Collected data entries

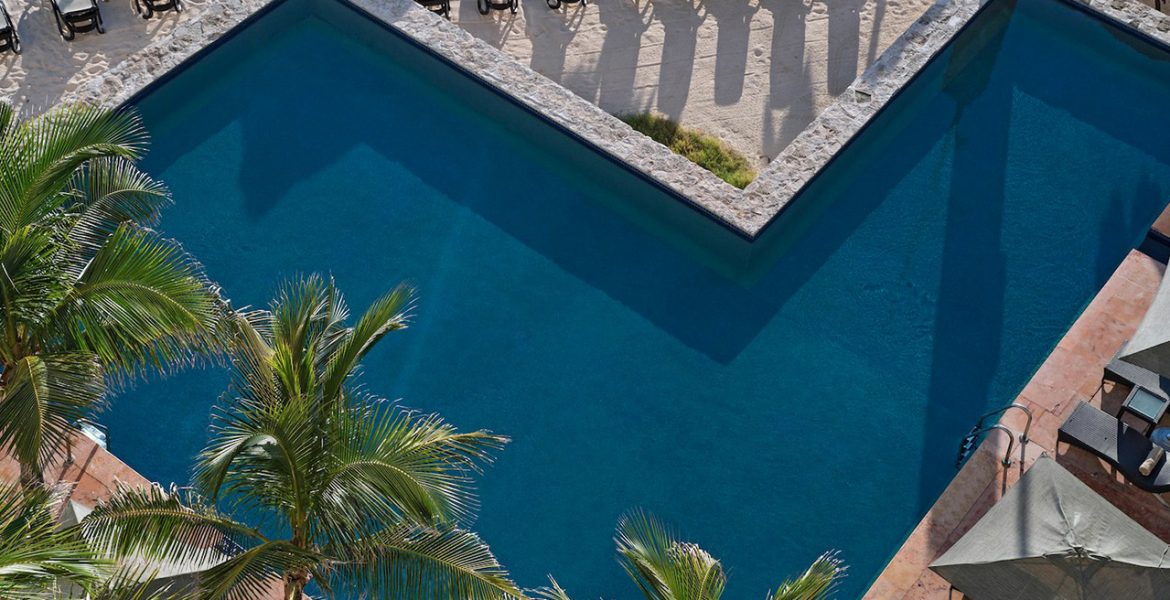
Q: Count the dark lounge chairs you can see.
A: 8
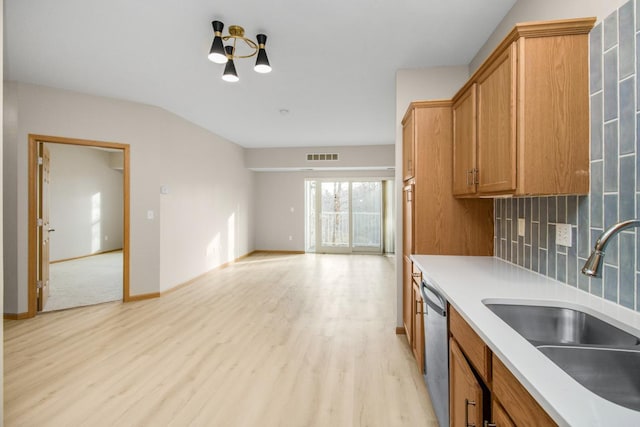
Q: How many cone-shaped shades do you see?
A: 3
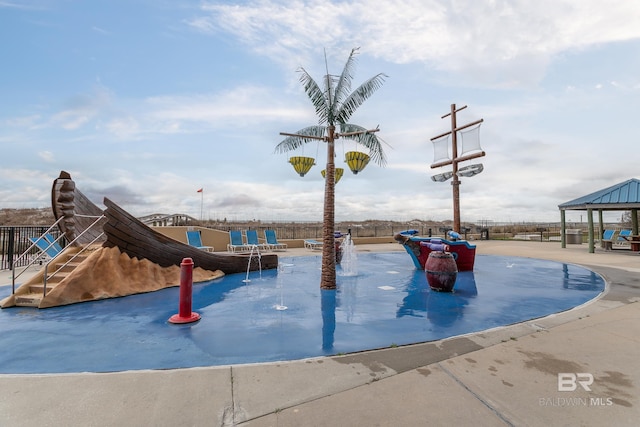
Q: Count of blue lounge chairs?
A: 9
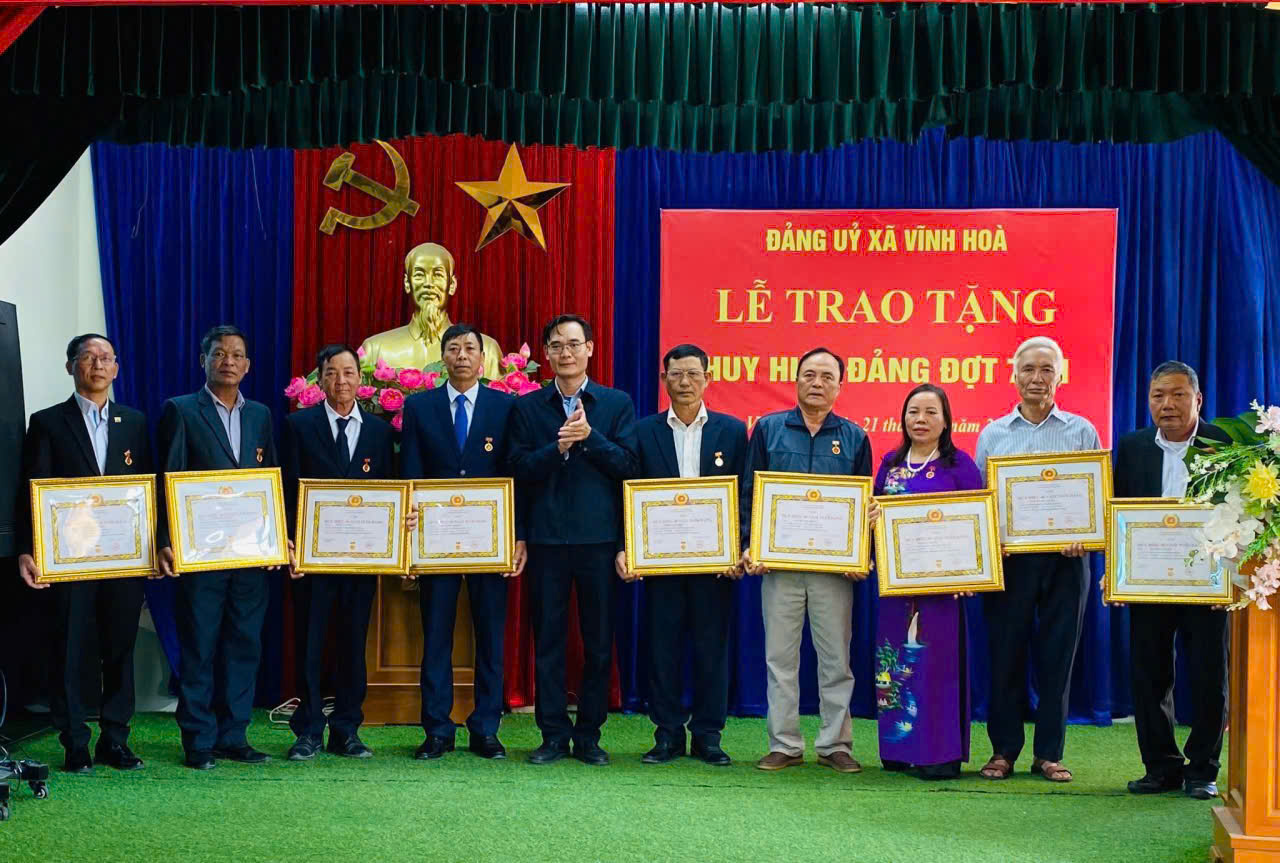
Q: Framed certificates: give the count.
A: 9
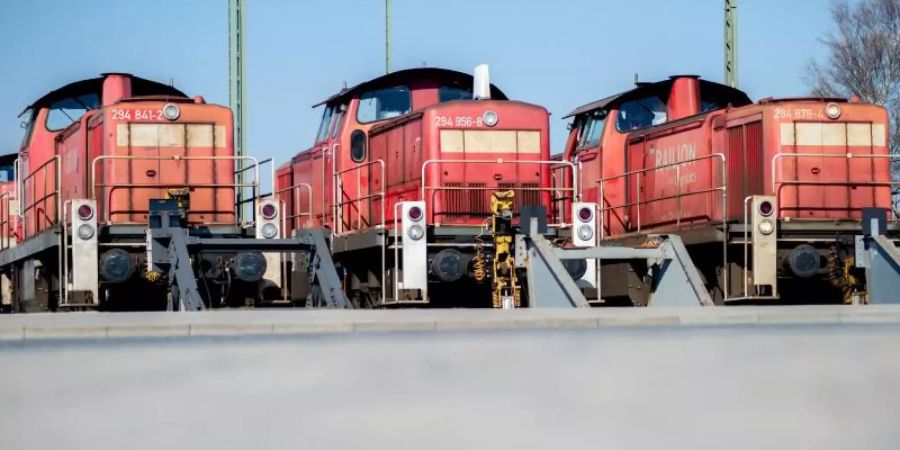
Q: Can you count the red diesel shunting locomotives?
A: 3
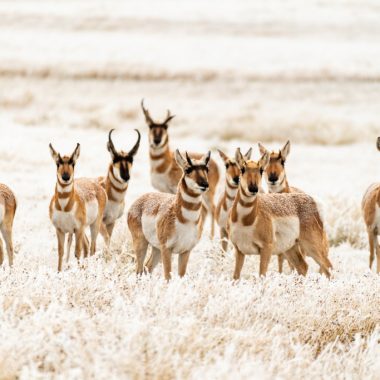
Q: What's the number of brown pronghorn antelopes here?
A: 9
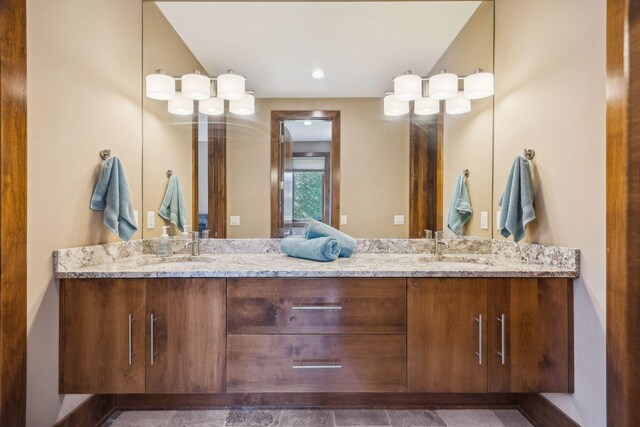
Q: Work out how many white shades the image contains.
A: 12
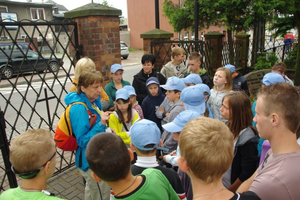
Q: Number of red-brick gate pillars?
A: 4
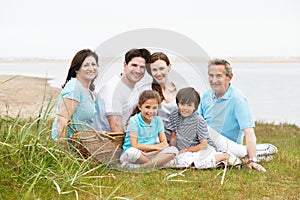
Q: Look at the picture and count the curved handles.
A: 2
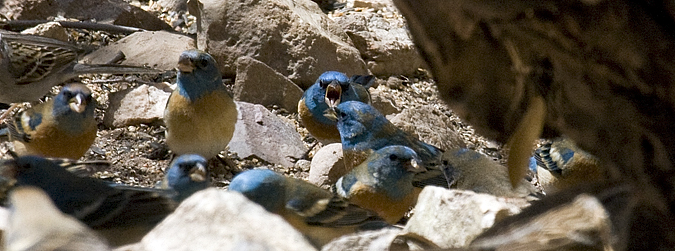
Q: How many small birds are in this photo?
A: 12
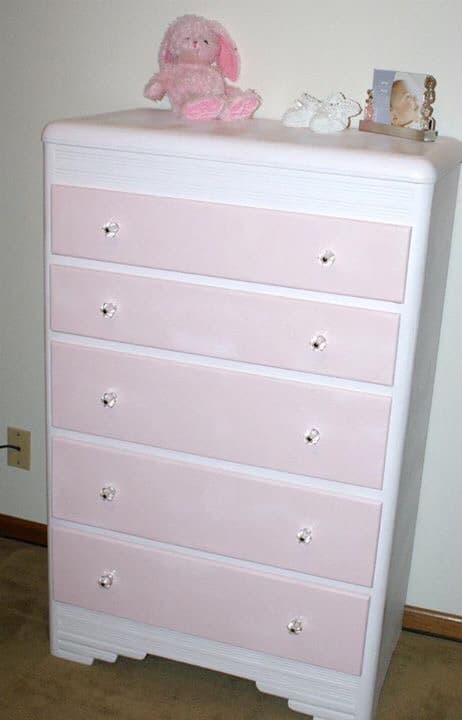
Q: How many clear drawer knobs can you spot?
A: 10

Work item:
Find every line in the records that has the word "lounge". Copy those lines.

Result for this exercise:
Q: Count the dark lounge chairs you can see.
Q: Count of blue lounge chairs?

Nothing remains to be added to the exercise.